They wanted to grab that market, they wanted to scream to the world, we are one of these not one of those. And so rather than putting up a sign that said Jon and Christopher’s beer pub they put up a sign that said craft beer. And that’s because they are screaming the category to capture your attention and then loyalty with their brand and their product which of course is their restaurant and so my point is, legendary entrepreneurs intuitively understand there’s a way people think about markets and they take responsibility for trying to craft the way people think about those markets and attach to hot categories.
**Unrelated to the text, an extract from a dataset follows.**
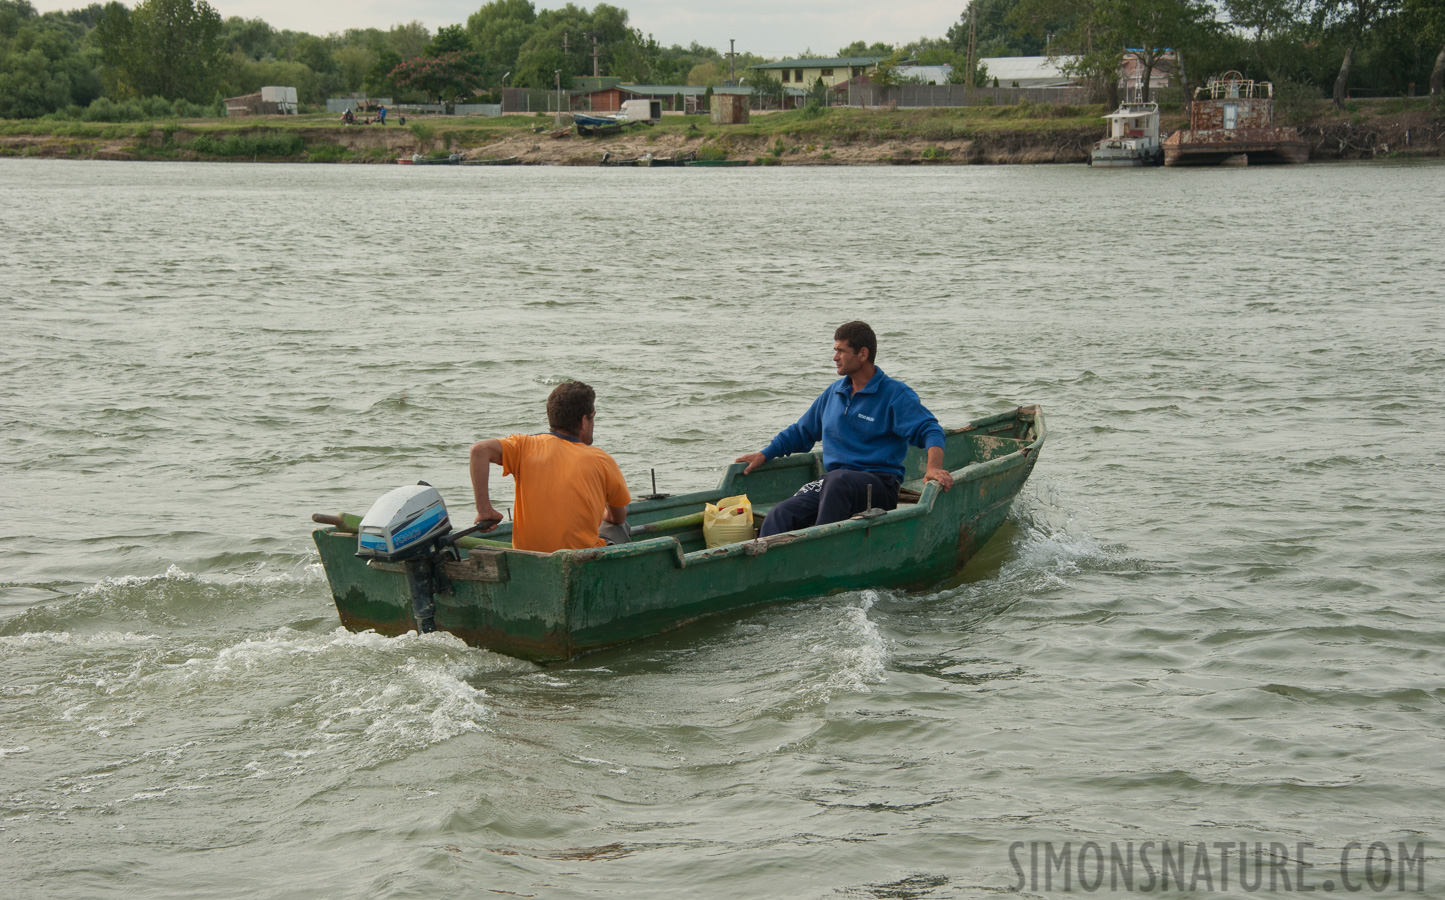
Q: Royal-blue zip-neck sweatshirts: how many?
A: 1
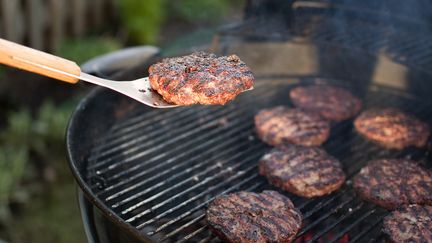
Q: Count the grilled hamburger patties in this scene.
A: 8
[00:21:28] Jon Berghoff: That’s awesome. This has been in my mind a perfect introduction to category design and I just want to remind all of the Miracle Morning Community, all of our Achieve Your Goals Podcast listeners to go to check out the book Play Bigger, to find Chris on Legends and Losers. Christopher, I’m going to go out of order a little bit here. I wanted to jump right into category design and I love the way that we started this.
I want to go backwards and one of the things that I enjoyed hearing about in your first podcast episode and when I heard you speak at the GoBundance event in Whistler, is your journey as an entrepreneur. Particularly I loved the way that you talked about the difference big E literally and the idea that entrepreneurship for some people is way up but for a lot of us it’s also a way out and so I just want everyone to hear a little bit about your personal journey of how entrepreneurship happened for you because I know one of your missions is to help a lot of other entrepreneurs. That matters to you more than anything.
[00:22:22] Christopher Lochhead: Yeah it really does because I see a deep connection Jon between entrepreneurship and living the American dream. We live in a country and I’m a naturalized American so I chose to live here and I became an American citizen. I’m originally from Canada. And what I know about the United States more than anywhere else, and it’s true in Canada but it’s especially true here is, you know this is a country that was founded on the ability to come here with nothing and make something legendary happen in your life. And that who you are and your background and your race and your education or whatever differences you might have from anybody else should be irrelevant. That we all have the right to pursue happiness and I love that. So anyway for me, you know being an entrepreneur is not some theoretical BS discussion.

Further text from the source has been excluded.